Print out each entry without alteration, and keep the pictures out.

Records shown Start Marker

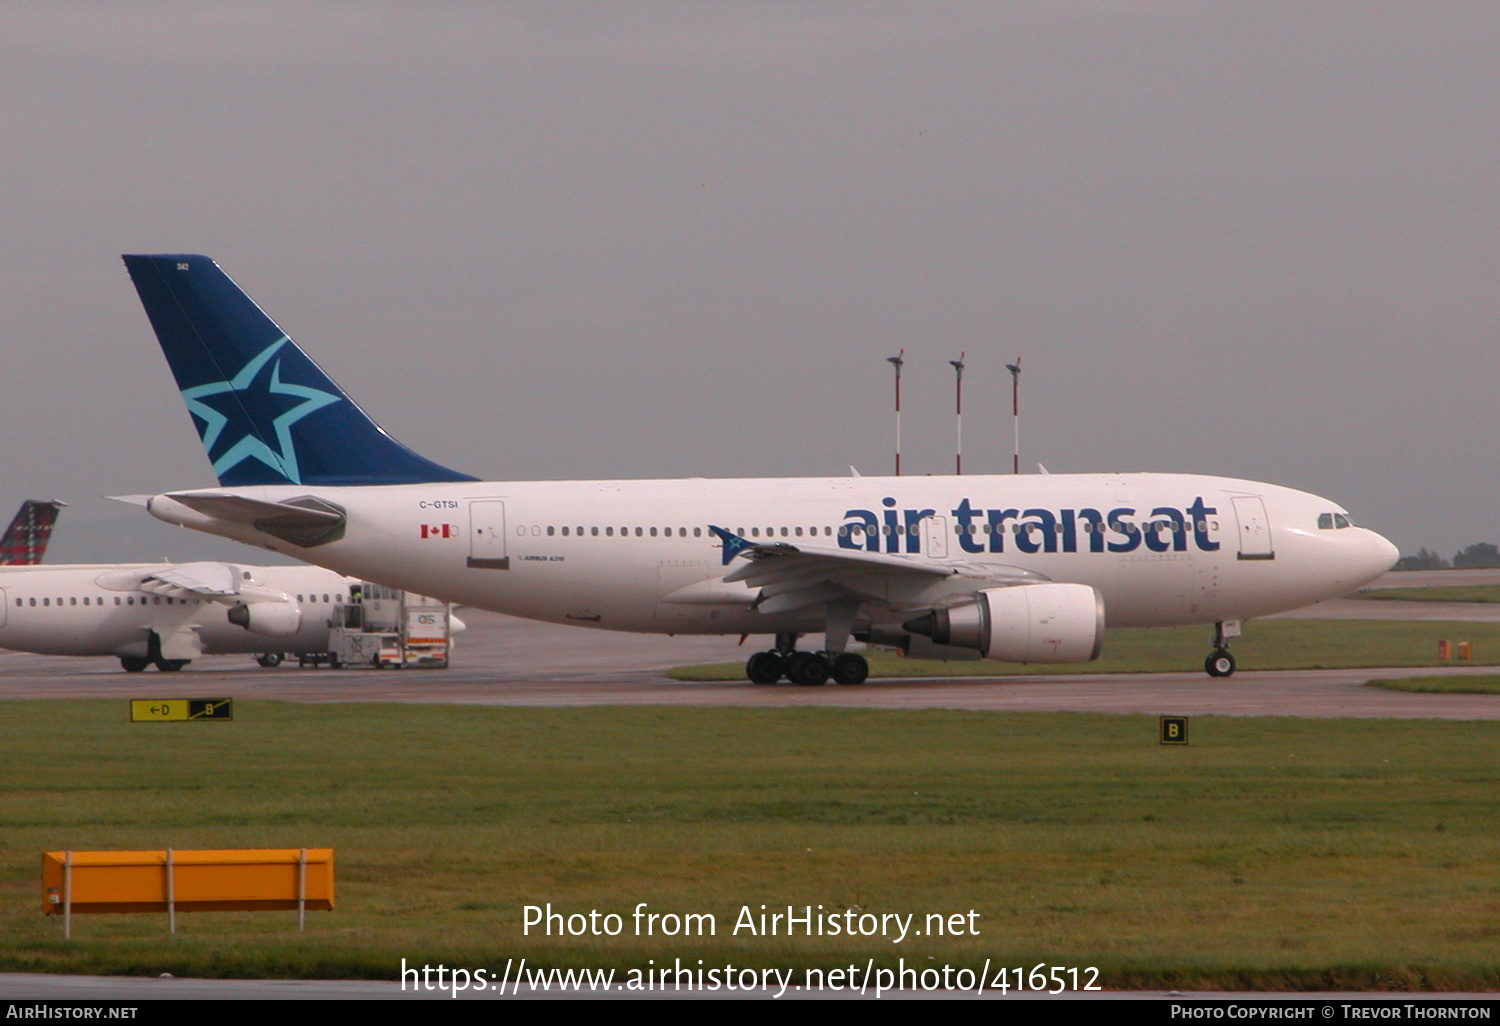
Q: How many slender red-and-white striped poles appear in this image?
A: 3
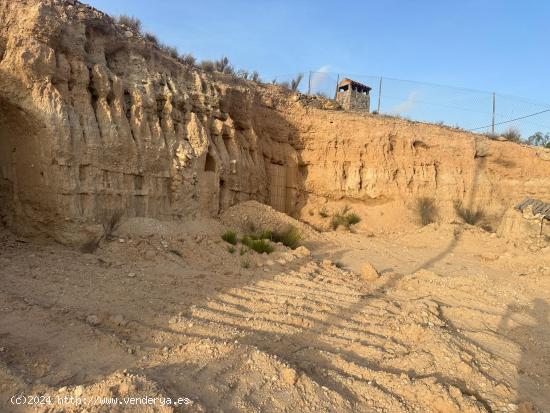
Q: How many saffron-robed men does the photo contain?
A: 0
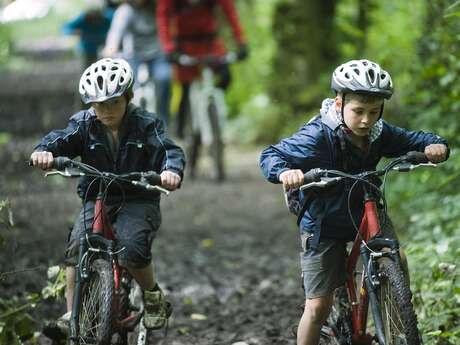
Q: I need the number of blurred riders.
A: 3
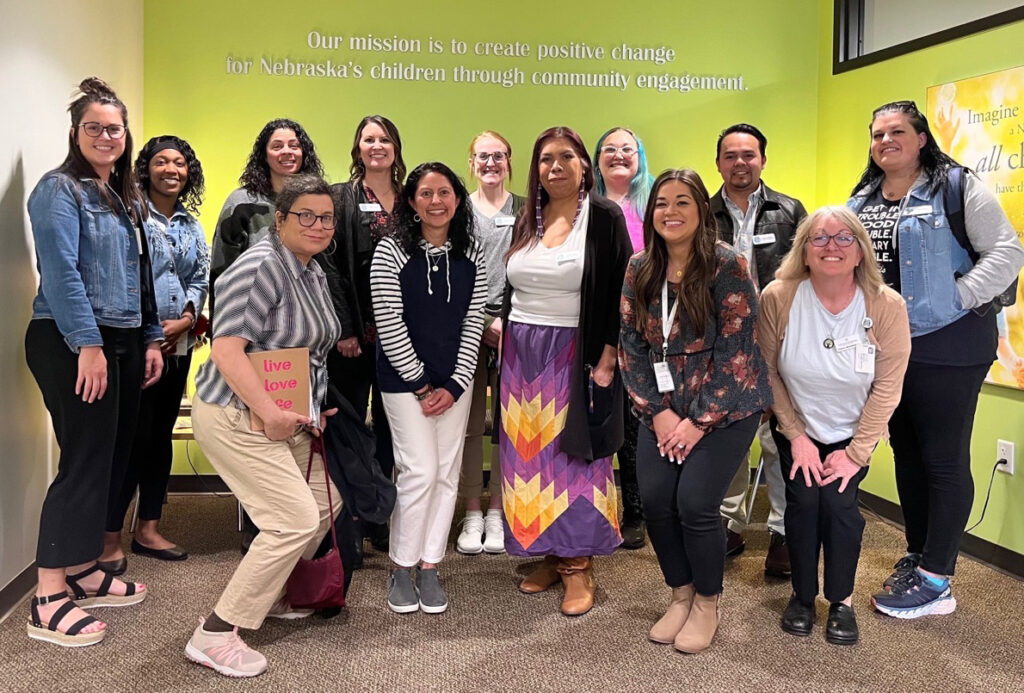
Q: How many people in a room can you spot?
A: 13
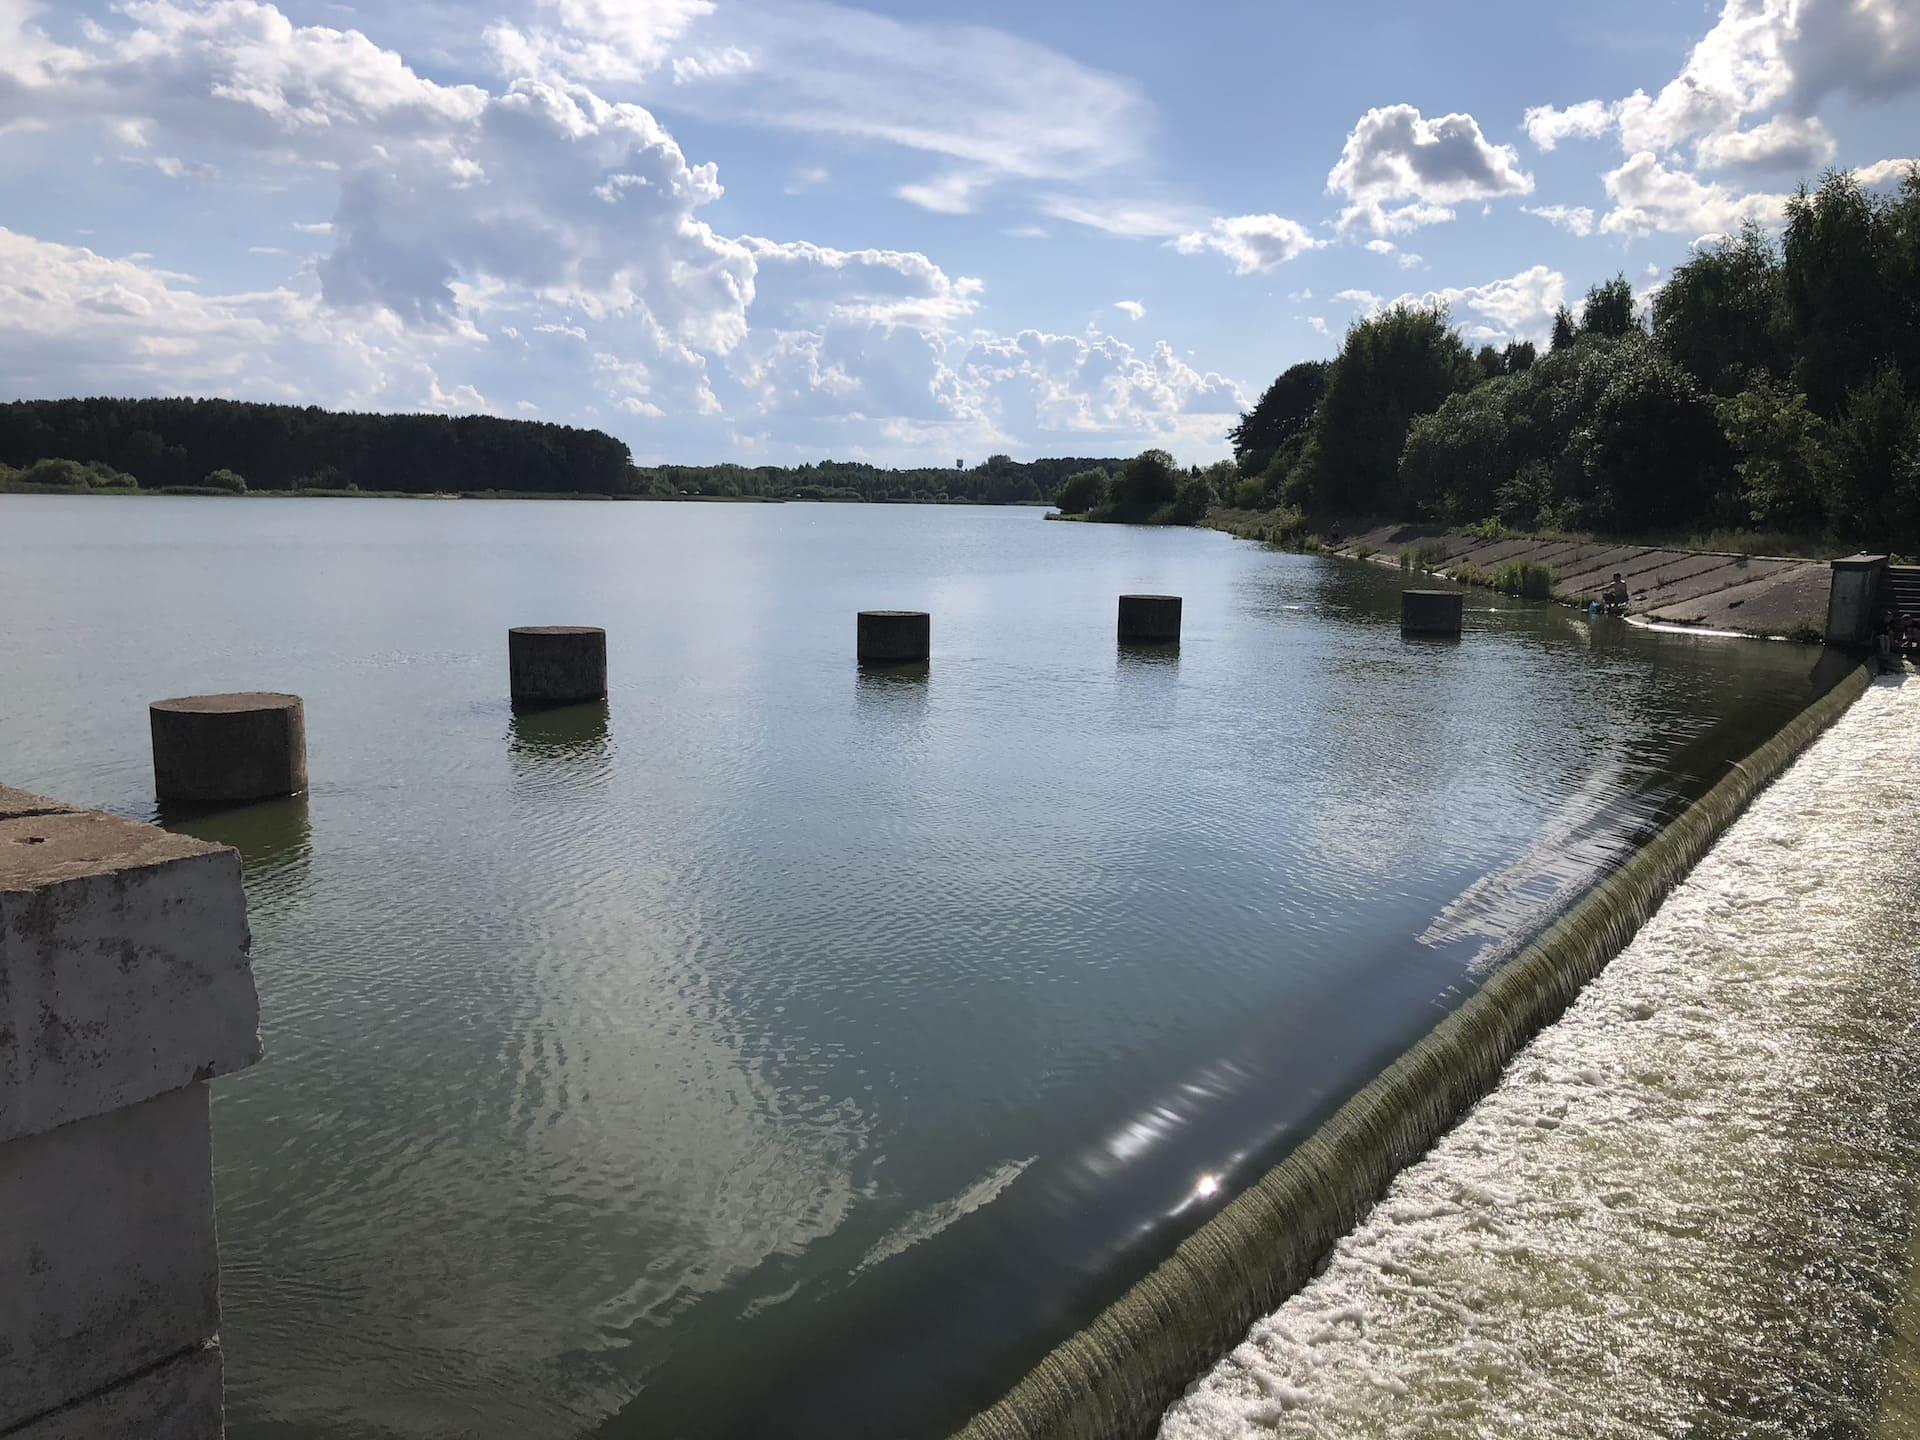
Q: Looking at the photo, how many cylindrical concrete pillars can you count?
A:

Records shown End Marker

Solution for this exercise:
Q: How many slender red-and-white striped poles appear in this image?
A: 3
Q: How many saffron-robed men does the photo contain?
A: 0
Q: I need the number of blurred riders.
A: 3
Q: How many people in a room can you spot?
A: 13
Q: Looking at the photo, how many cylindrical concrete pillars can you count?
A:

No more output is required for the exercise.